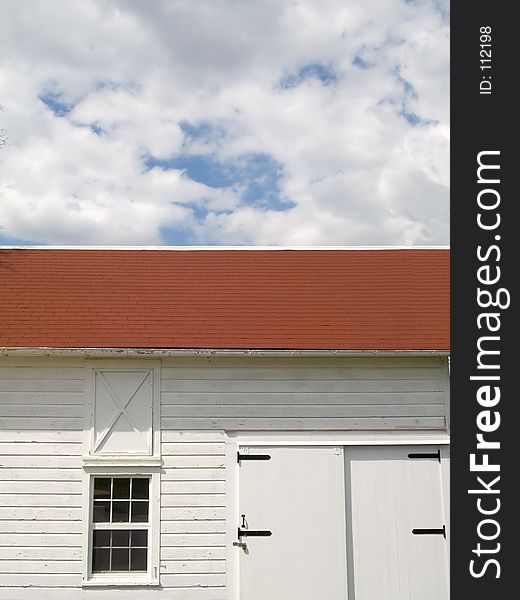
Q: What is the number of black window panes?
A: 12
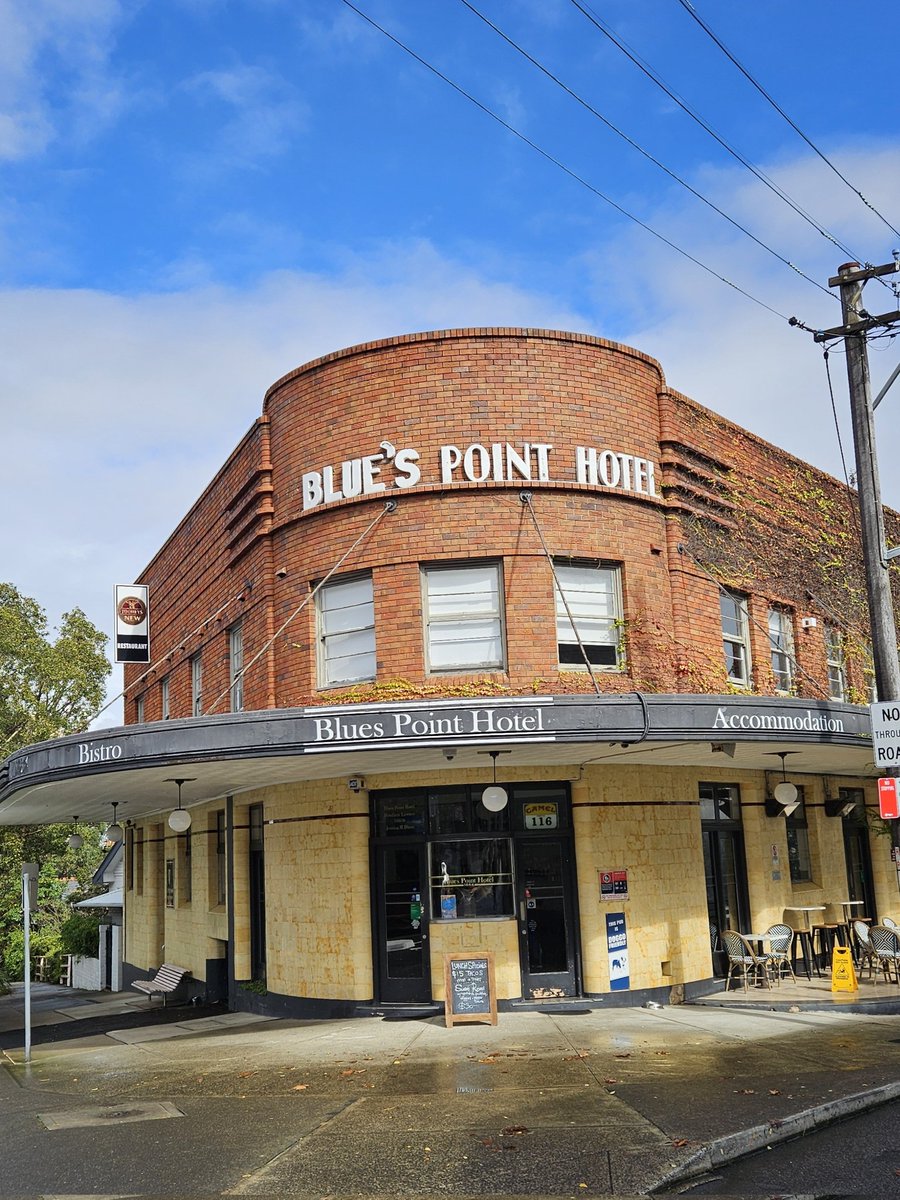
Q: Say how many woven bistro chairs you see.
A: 5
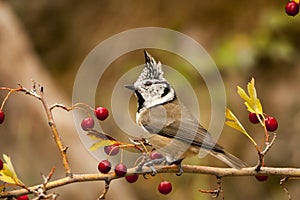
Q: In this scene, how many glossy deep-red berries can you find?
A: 15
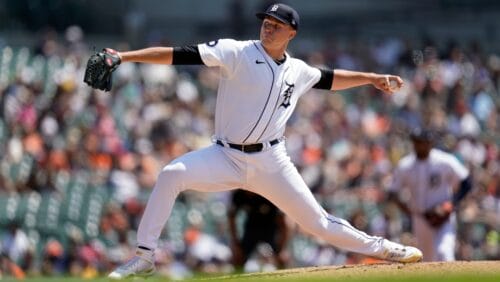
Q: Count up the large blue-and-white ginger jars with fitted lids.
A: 0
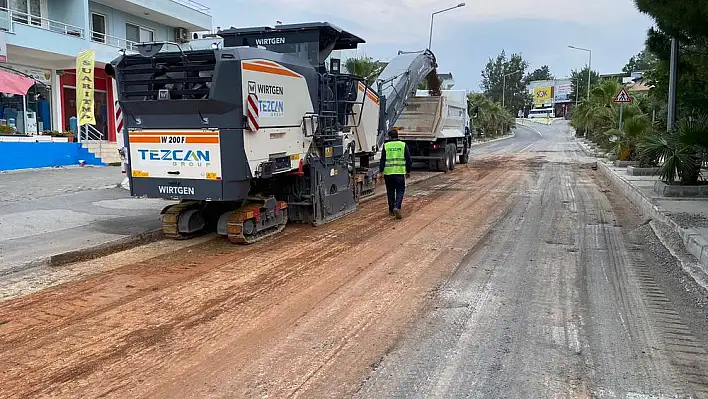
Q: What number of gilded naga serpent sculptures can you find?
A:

——

→ **EXERCISE BRIEF**: The records above are to be restated word for word, with every picture left out.

→ **RESULT BELOW**:
Q: What is the number of black window panes?
A: 12
Q: Say how many woven bistro chairs you see.
A: 5
Q: In this scene, how many glossy deep-red berries can you find?
A: 15
Q: Count up the large blue-and-white ginger jars with fitted lids.
A: 0
Q: What number of gilded naga serpent sculptures can you find?
A:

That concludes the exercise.